Der Neubau des Instituts für Technische Physik (ITEP) am KIT in Karlsruhe gliedert sich in ein dreigeschossiges Hauptgebäude und einen im Nordosten gelegenen Veranstaltungsbereich. Im Nordwesten schließt der Neubau an einen Bestandsbau an. Hinterlüftete Blech- und Faserzementfassaden betonen die Nutzungen der Räume und gliedern sich in den Bereich Büro und Labore sowie den Bereich Lehre und Seminar. Die Profilblechfassade wurde dabei als individuell gefaltete gepresste Welle in vertikalem Format ausgeführt und in Bändern über die gesamte Länge des Baukörpers geführt.
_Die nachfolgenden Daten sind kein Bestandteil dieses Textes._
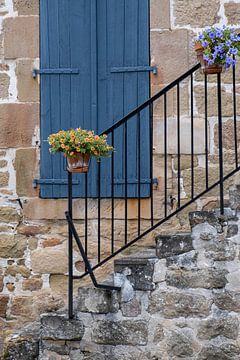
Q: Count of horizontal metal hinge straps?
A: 4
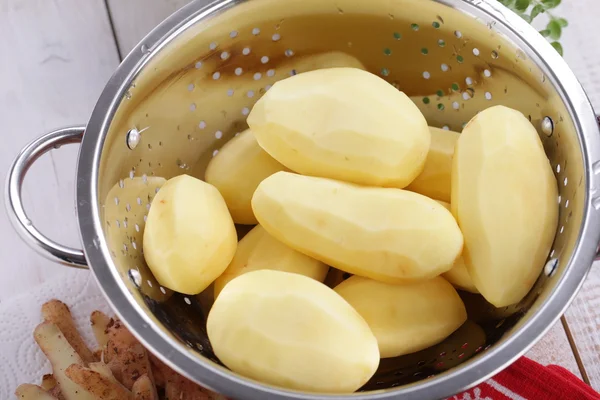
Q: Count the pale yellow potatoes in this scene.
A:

Ein heller, metallischer Farbton schafft einen angenehmen Kontrast zur dunklen Faserzementfassade der Lehr- und Seminarbereiche.
Für die individuell geformten Fassadenbleche (gepresste Welle 40/70 + 15/40) wurden durch verschiedene Anordnung und Abstände der zwei Wellengeometrien insgesamt drei Regelprofile entwickelt, die unregelmäßig miteinander kombiniert verbaut wurden. Für die Detailbereiche wurden auf den Baukörper individuell abgestimmte Sonderprofile für Außeneck- und Leibungsprofile entwickelt. Dadurch ließ sich die Blechfassade jeweils bis direkt an die Fensterprofile führen, ohne zusätzliche vertikale Bauteile zu benötigen. Horizontale Trennungen wurden durch Lisenen eingeführt, die zum einen die Bänder der Bleche voneinander trennen und zum anderen klare Abschlüsse zu Sockel, Attika, Fenstern sowie Faserzementfassade herstellen.

Montage und Bauphysik

Die Montage der Bleche erfolgte über Konsolen aus Aluminium, die an den Außenwänden befestigt sind. Um das Gesamtsystem energetisch zu optimieren, wurden dabei Thermostopps als thermische Trennung verwendet. Auf die Konsolen wurden T-Profile genietet. Den T-Profilen folgen Lisenen, auf die wieder die Bleche montiert sind. Bauphysikalisch folgen die hinterlüfteten Fassaden den Anforderungen, die im Wesentlichen mit einer 200 mm starken Mineralwolldämmung und einem zusätzlich wasserabweisenden Vlies erreicht werden.